REVEALING LIGHT

5th Day within the Octave of the Nativity      

            The Church has always portrayed the birth of Jesus as “the coming of the light” into the world. Christ is the light of the world and of our lives. As St. John says, “The darkness is over and the real light begins to shine.”

            Simeon understood this meaning of the birth of Jesus. Holding the infant in his arms, Simeon cried out, “My own eyes have seen the salvation which you prepared in the sight of every people, a light to reveal you to the nations and the glory of your people Israel.” With this light to lead him, Simeon was willing to make the passage through the dark, awesome doors of death. He could already sense his death but he was not afraid to face it because he could see “the light at the end of the tunnel.” With absolute confidence he said to God, “Lord, now let your servant go in peace…”

            As I said in one of homilies during Christmas Day, Jesus came, not just to bring us light, but to be the Light of Hope. Jesus is the Light that can dispel the darkness of selfishness and self-centeredness in our lives. He is the Light that can banish the darkness of bitterness and unforgiveness in our hearts. He is the Light that can eliminate the darkness of despair and hopelessness. He is the Light that can overcome the darkness of envy and jealousy. He is the Light that can remove the darkness of guilt and regret. He is the Light that can drive away the darkness of sadness. He is the Light that can scatter the darkness of materialism. Faith in Jesus is not a leap into the dark; it is a step into the light.

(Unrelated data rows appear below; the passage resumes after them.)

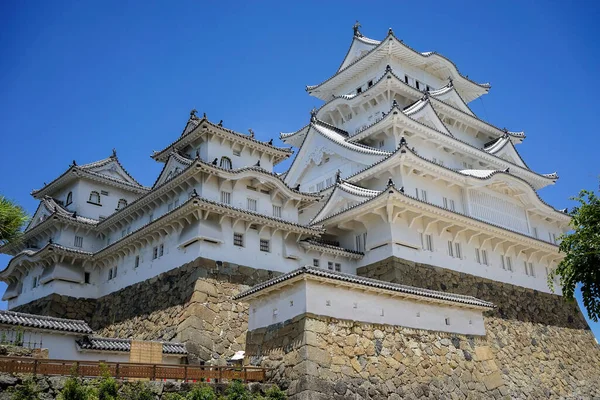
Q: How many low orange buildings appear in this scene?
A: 0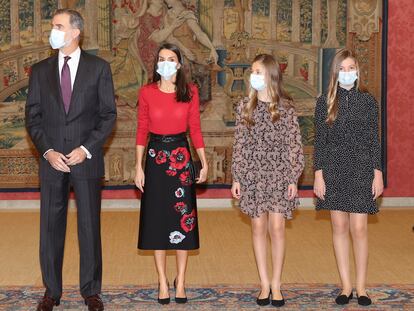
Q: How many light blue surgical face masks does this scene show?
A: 4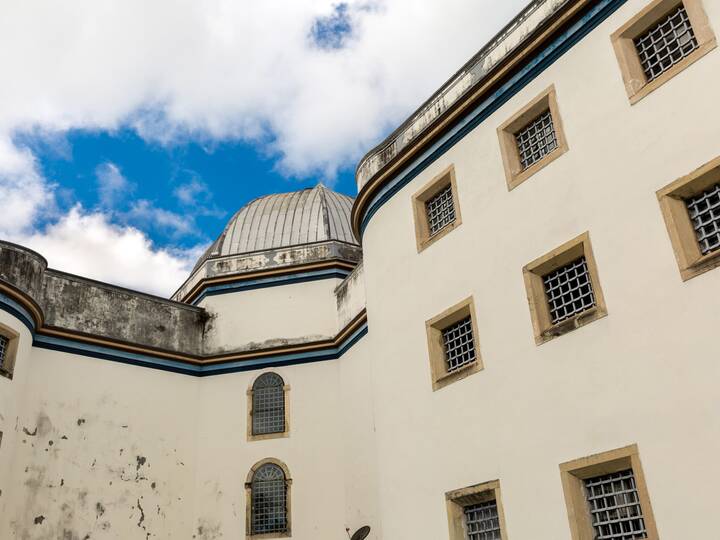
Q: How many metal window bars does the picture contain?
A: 11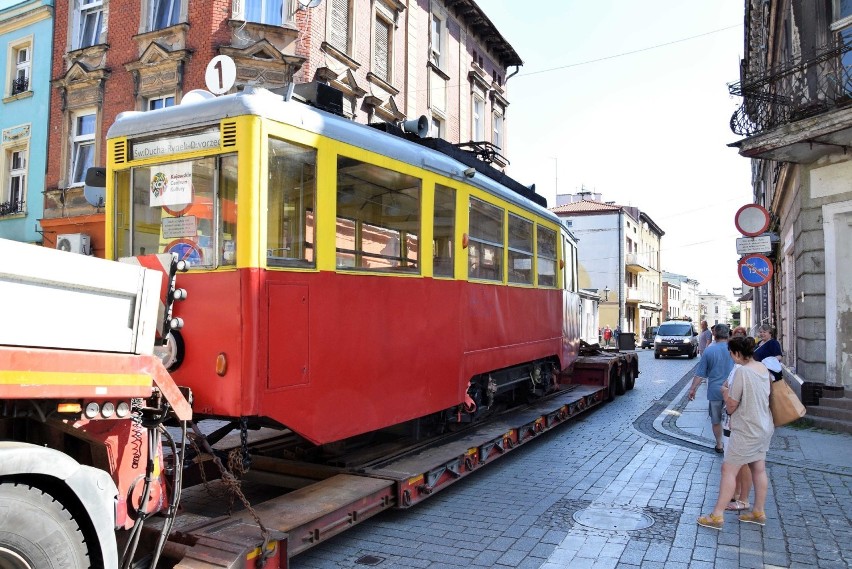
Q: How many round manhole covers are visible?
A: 1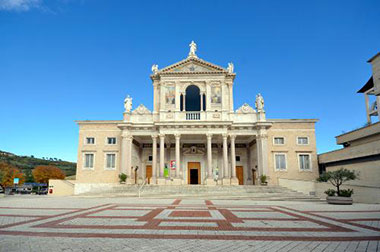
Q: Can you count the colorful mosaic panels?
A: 2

            Christmas has come and gone once more for us, but we must not forget its great meaning: Jesus is the light of our lives. He is the one who, through his teachings in the Gospel, give meaning and purpose to our very ordinary lives. I can think of nothing worse than to have no purpose in life, no direction, only confusion and frustration. With Jesus himself to guide, we should with confidence live each day of our lives until that great day when it will be time for us to say, “Lord, now let your servant go in peace…”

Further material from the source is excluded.